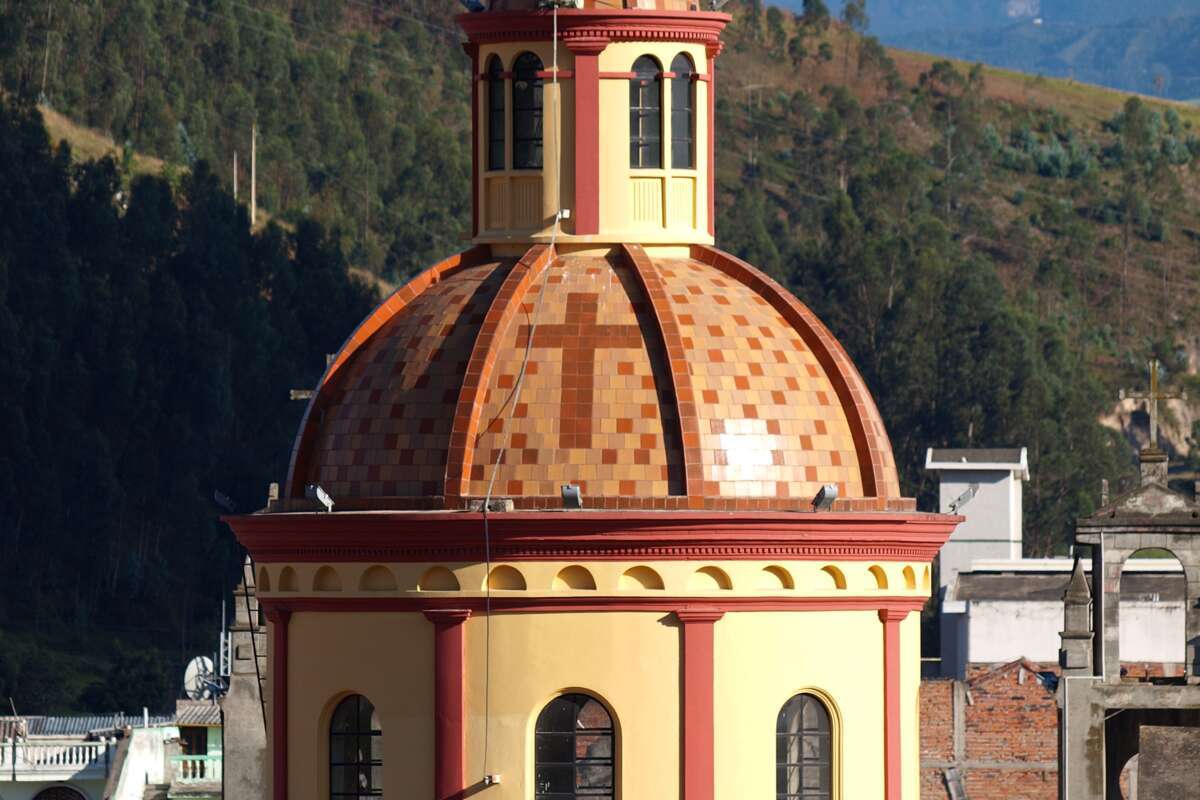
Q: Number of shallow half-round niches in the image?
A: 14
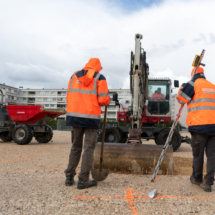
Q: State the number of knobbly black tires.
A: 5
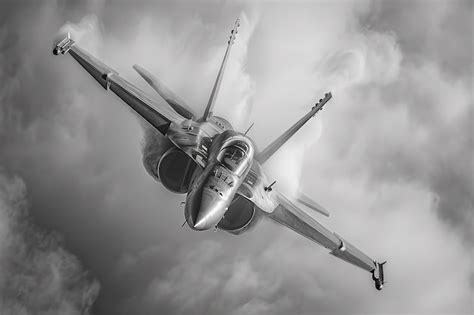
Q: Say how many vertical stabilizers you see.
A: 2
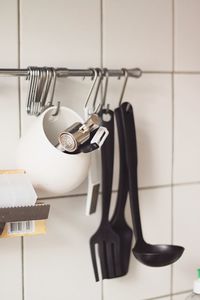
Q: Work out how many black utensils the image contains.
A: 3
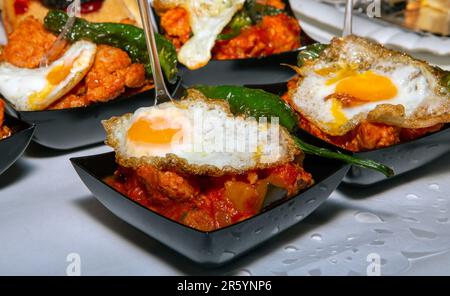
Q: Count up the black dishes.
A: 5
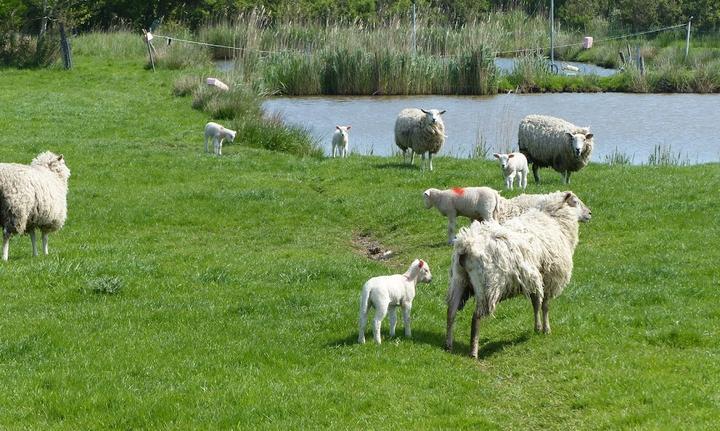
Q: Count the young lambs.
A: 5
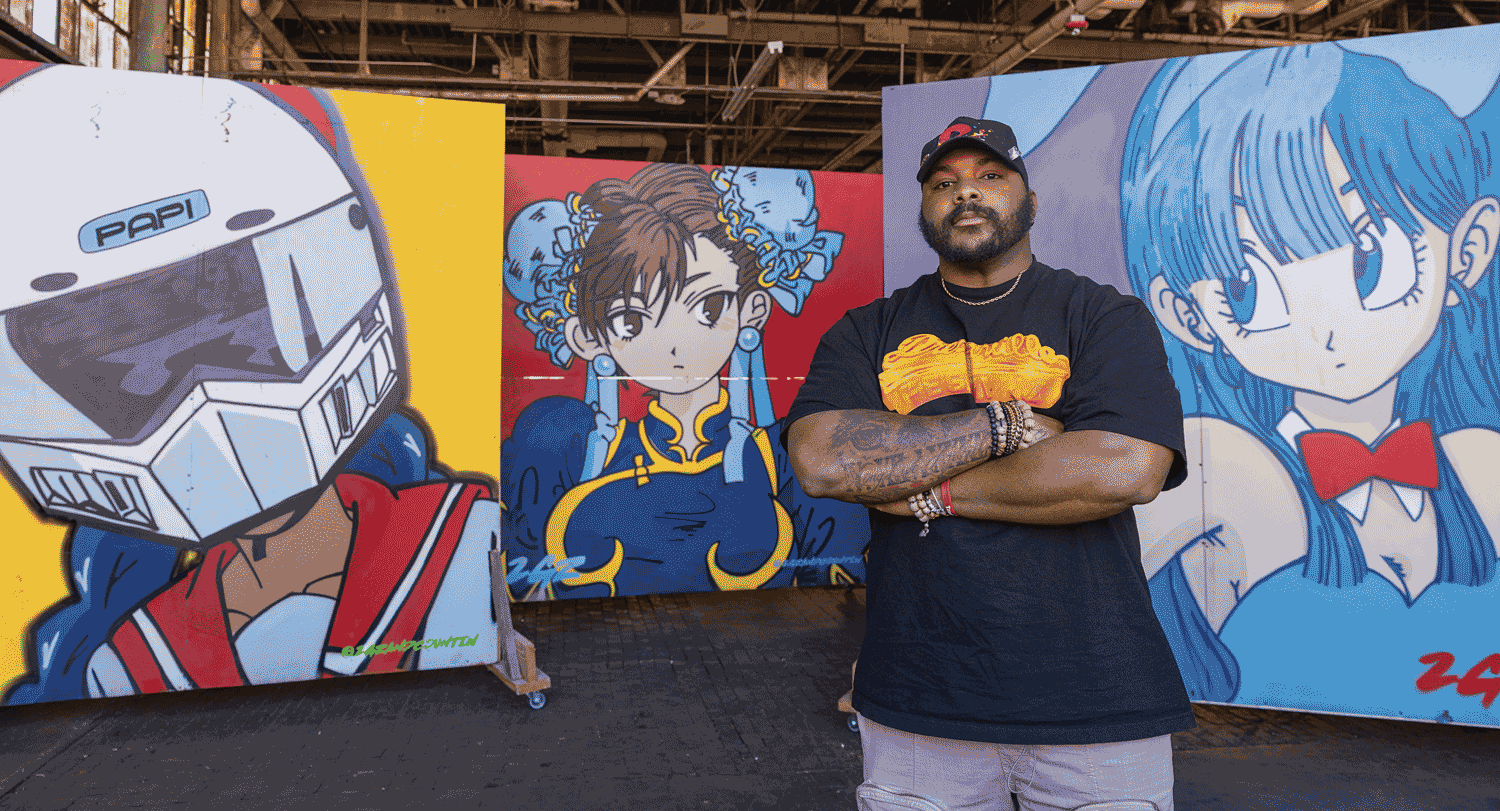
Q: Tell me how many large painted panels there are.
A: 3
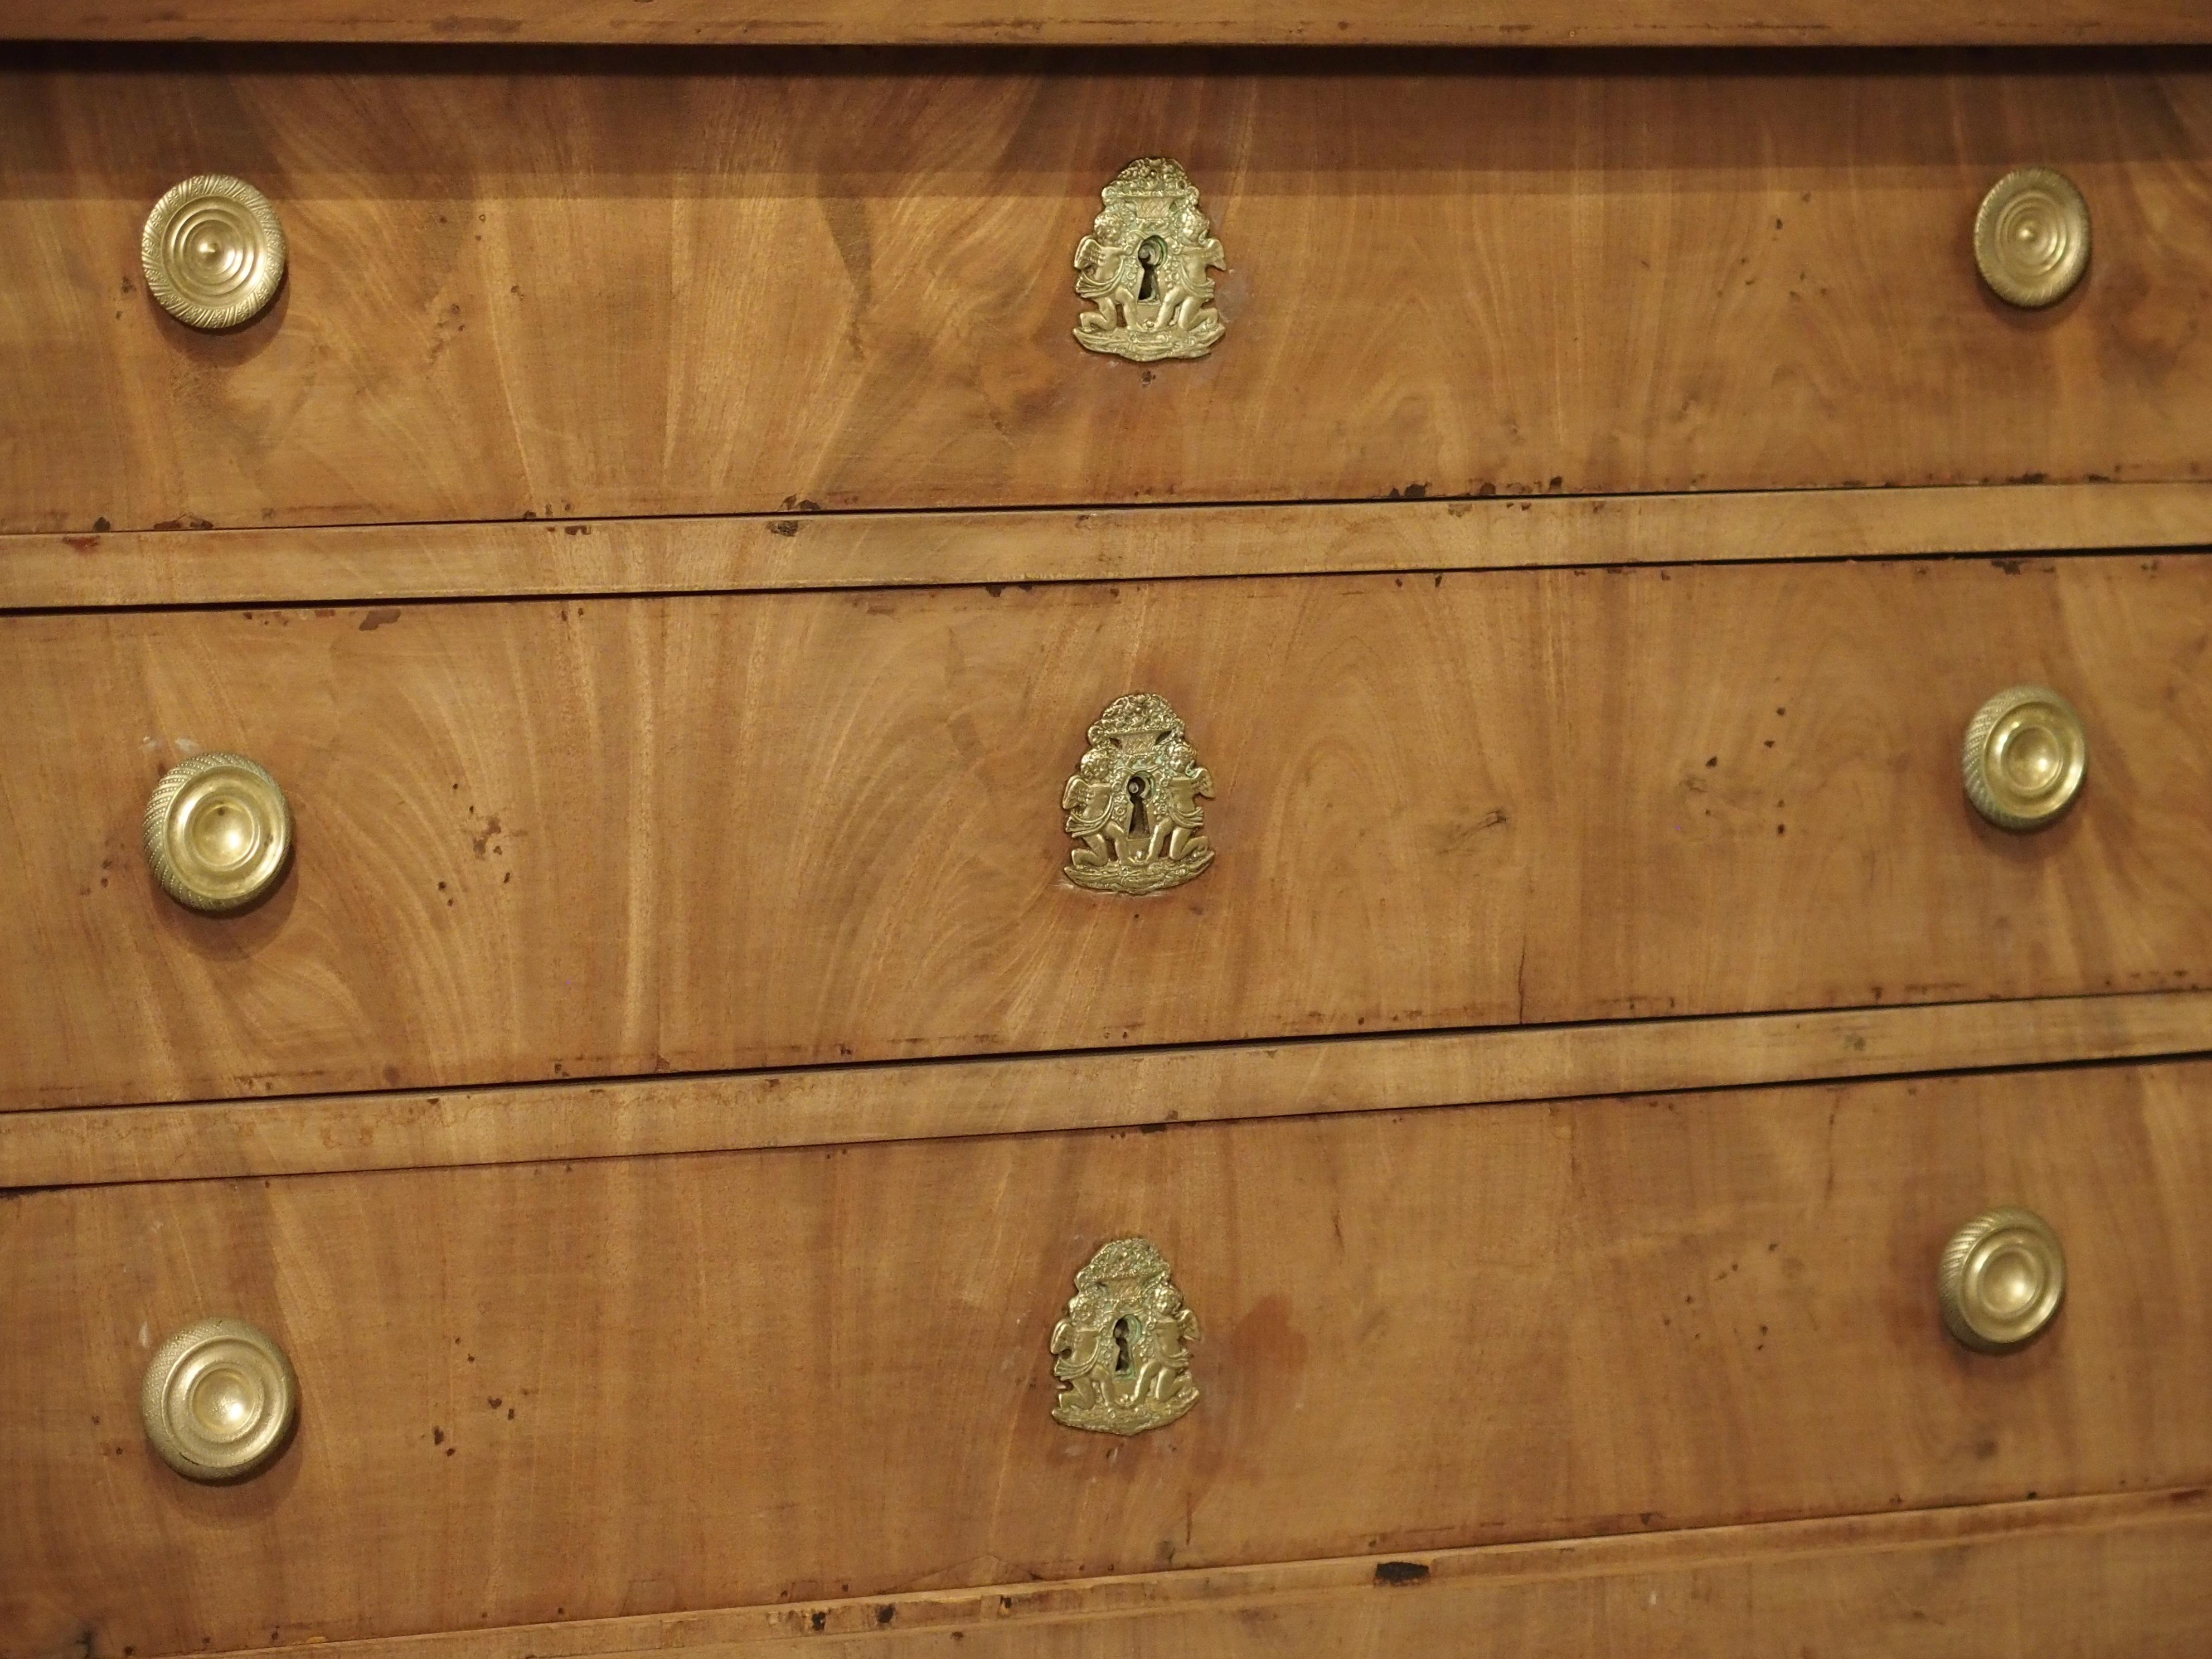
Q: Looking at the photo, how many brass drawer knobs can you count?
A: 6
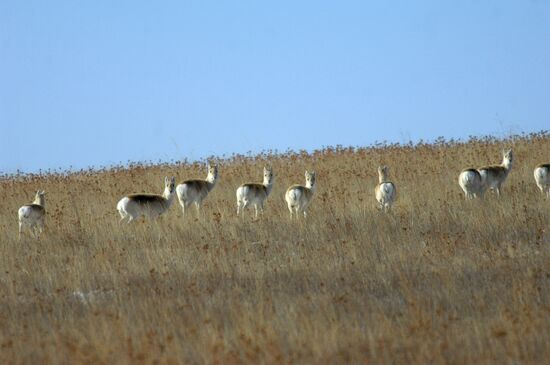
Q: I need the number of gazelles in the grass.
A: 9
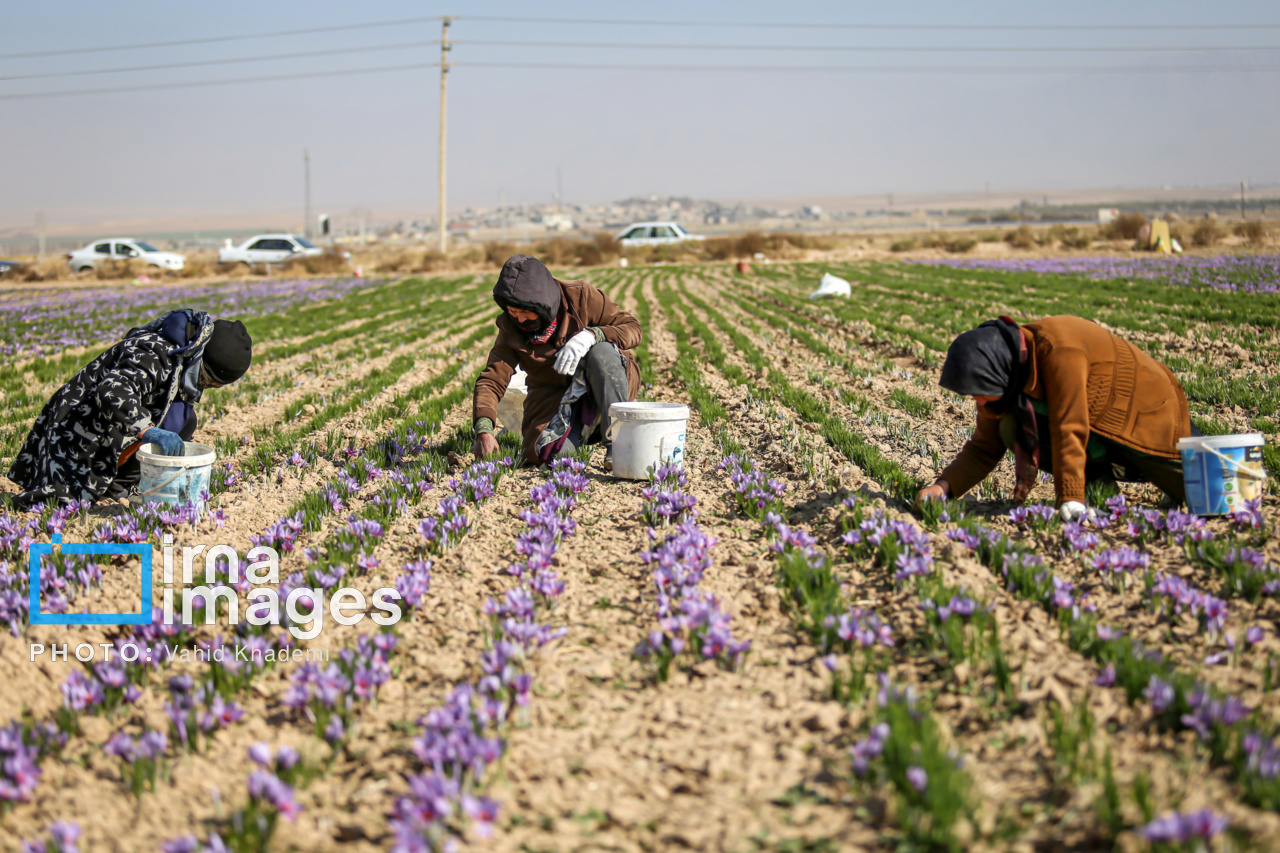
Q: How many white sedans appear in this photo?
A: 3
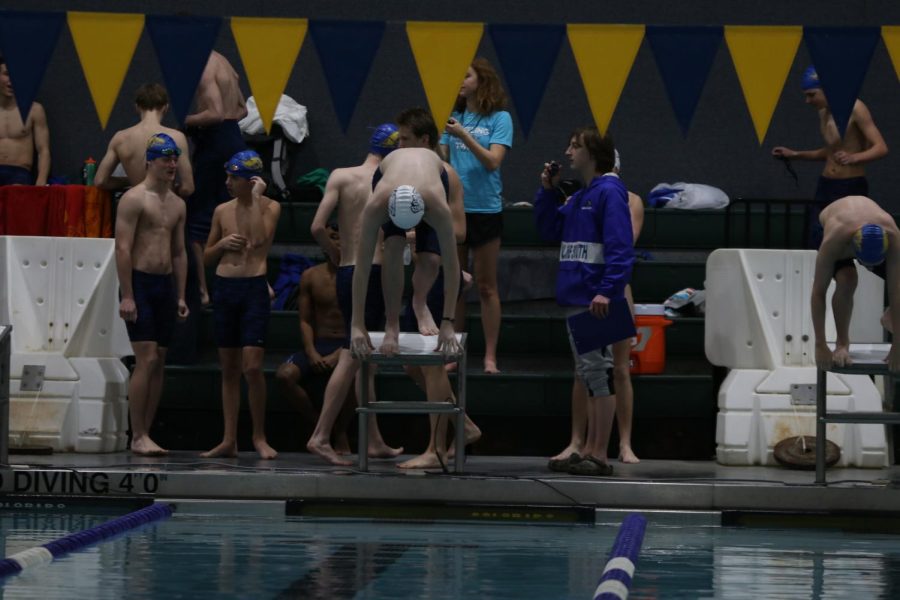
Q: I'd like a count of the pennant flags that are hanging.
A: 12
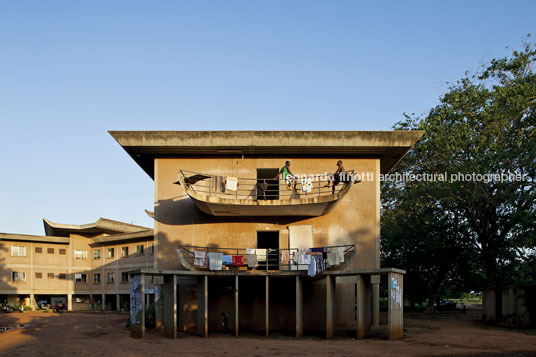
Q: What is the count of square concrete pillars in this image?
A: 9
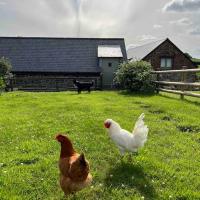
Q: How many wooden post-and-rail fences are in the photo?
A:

· · ·

**TASK DIRECTIONS**
An exact, word-for-word version of the material is required, free of pictures.

**WORKED SOLUTION**
Q: Number of shallow half-round niches in the image?
A: 14
Q: State the number of knobbly black tires.
A: 5
Q: Say how many vertical stabilizers you see.
A: 2
Q: Work out how many black utensils the image contains.
A: 3
Q: Count up the black dishes.
A: 5
Q: Count the young lambs.
A: 5
Q: Tell me how many large painted panels there are.
A: 3
Q: Looking at the photo, how many brass drawer knobs can you count?
A: 6
Q: I need the number of gazelles in the grass.
A: 9
Q: How many white sedans appear in this photo?
A: 3
Q: I'd like a count of the pennant flags that are hanging.
A: 12
Q: What is the count of square concrete pillars in this image?
A: 9
Q: How many wooden post-and-rail fences are in the photo?
A:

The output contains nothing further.